Face au manque criant de matériel et face à certains comportement allant à l'encontre des mesures de confinement, Aude Petitpas s'emporte : "je ressens de la colère vis-à-vis de ce peuple qui ne se rend pas compte de ce qui arrive", lance-t-elle. "Mais je pense que de plus en plus de gens vont être touchés par des décès, de proches, d'amis, on va tous être touchés et il va falloir que les choses bougent".

Une pétition pour rendre hommage aux morts

Son  père, lui, se dit particulièrement en colère contre les responsables politiques français. "Du président au Premier ministre, en passant par Agnès Buzyn qui était confrontée à cette crise, qui a quitté son ministère pour des raisons électoralistes, et qui ensuite, fait une interview en précisant qu'elle savait", dénonce Lionel Petitpas. "Tous savaient, et personne n'a rien fait. C’est incroyable ce que je peux leur en vouloir".

Sa colère et sa douleur, Lionel Petitpas dit les avoir transformées en combat.
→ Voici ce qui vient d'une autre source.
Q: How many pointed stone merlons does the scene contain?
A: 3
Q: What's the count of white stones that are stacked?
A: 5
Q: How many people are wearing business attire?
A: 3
Un combat pour que sa femme, et toutes les personnes mourant du coronavirus ne soient jamais oubliées. "Mon épouse a toujours été un numéro dans sa vie, et lors de son décès, elle est devenue une quantité", déplore-t-il. "Tous ces morts sont des anonymes, on ne connait pas leur nom et leur prénom, et l'on ne sait pas qu'ils sont morts du Covid".
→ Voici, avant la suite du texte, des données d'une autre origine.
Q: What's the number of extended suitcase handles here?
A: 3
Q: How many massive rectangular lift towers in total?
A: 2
Afin que ces morts ne demeurent pas des inconnus, Lionel Petitpas a l'intention d’interpeller les hommes politiques pour que soient installées dans les communes, des stèles ou des plaques en hommage aux victimes, sur lesquelles figureraient leurs nom et prénom. "À la sortie des deux conflits mondiaux, on a érigé des monuments aux morts pour honorer leur mémoire, il faut qu’une initiative soit portée au niveau communal ou départemental pour que quelque chose soit fait" pour les morts du coronavirus, déclare Lionel Petitpas, par ailleurs porteur d'une pétition sur internet.
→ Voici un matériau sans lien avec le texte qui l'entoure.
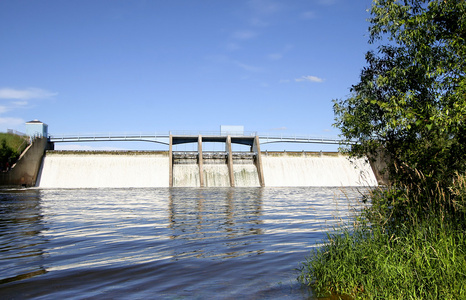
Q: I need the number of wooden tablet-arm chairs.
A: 0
"On écrit une page de notre histoire"

Face à cette tragédie, personnelle et nationale, Aude Petitpas dit soutenir l'initiative de son père. "Je le soutiens à double titre parce qu'on parle de ma maman décédée brutalement, mais aussi en tant que soignante", explique-t-elle. "Je ne travaille pas en unité Covid, mais je sais ce que les infirmiers vivent là-bas", poursuit l'infirmière. "Ils sont totalement désemparés".

Pour elle, rendre hommage aux victimes est primordial. "On écrit une page de notre histoire", affirme-t-elle. "Et il est important de ne pas oublier ces morts, pour qu'ils ne soient pas que des chiffres".